Prompt ▸
The answer should be every line below, repeated exactly, with the images left out.

Provided records: Begin

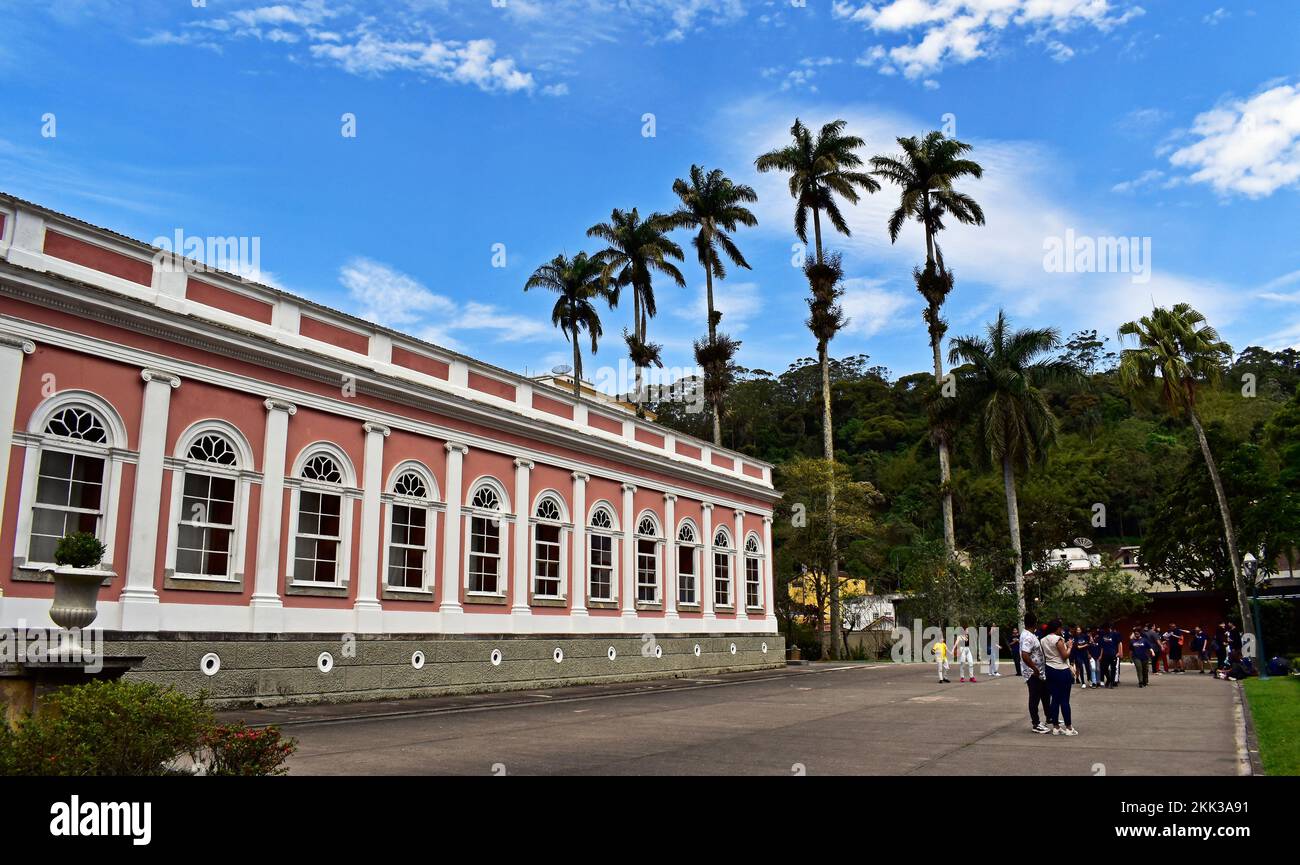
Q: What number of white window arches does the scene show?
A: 11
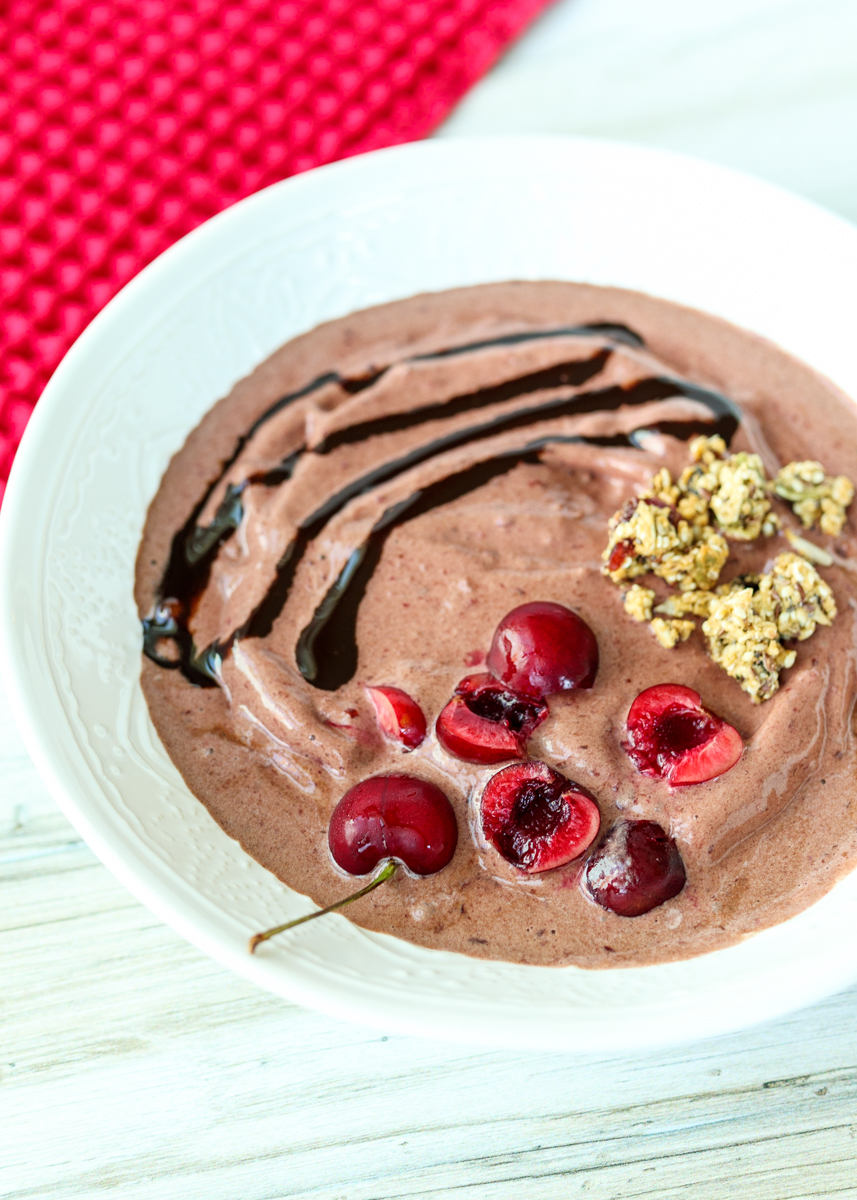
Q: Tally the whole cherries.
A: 1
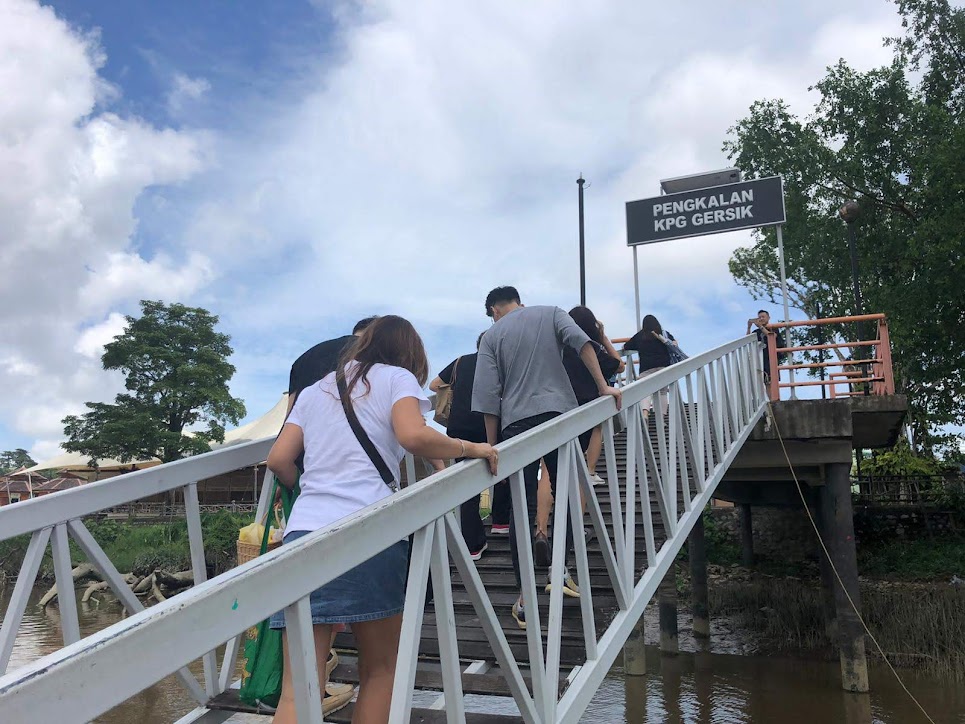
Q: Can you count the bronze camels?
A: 0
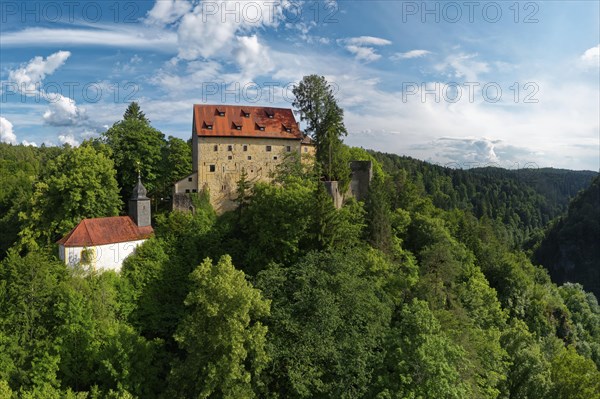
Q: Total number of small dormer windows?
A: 7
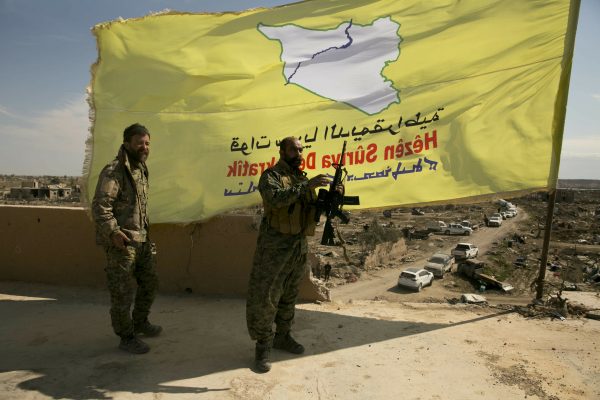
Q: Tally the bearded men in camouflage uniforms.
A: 2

Provided records: End

Solution below ▸
Q: What number of white window arches does the scene show?
A: 11
Q: Tally the whole cherries.
A: 1
Q: Can you count the bronze camels?
A: 0
Q: Total number of small dormer windows?
A: 7
Q: Tally the bearded men in camouflage uniforms.
A: 2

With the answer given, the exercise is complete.